■ Task details
Each record below needs to be reproduced precisely, though not its pictures.

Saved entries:

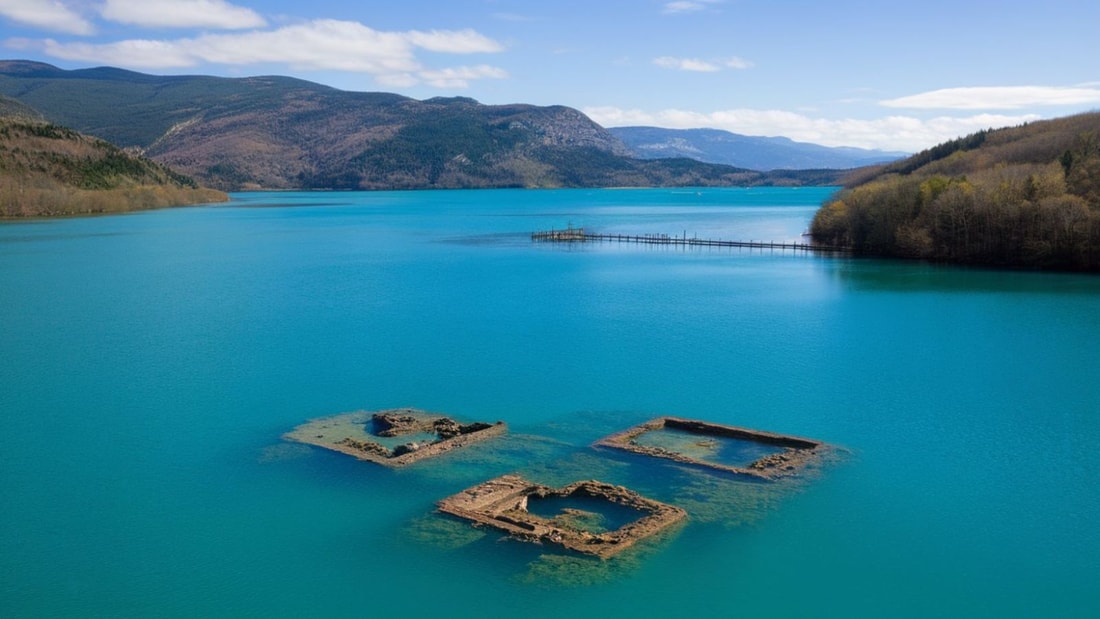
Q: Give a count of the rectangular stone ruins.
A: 3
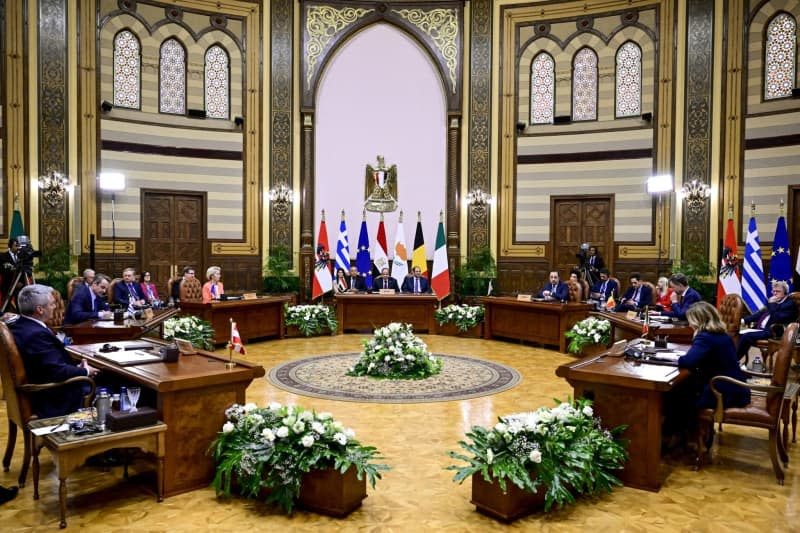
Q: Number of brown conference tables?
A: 7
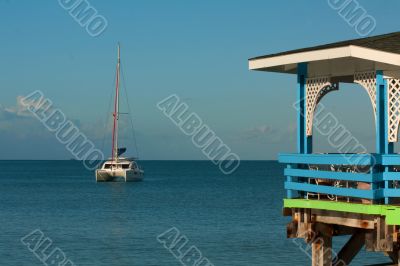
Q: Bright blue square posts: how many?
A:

■ Answer below
Q: Give a count of the rectangular stone ruins.
A: 3
Q: Number of brown conference tables?
A: 7
Q: Bright blue square posts: how many?
A:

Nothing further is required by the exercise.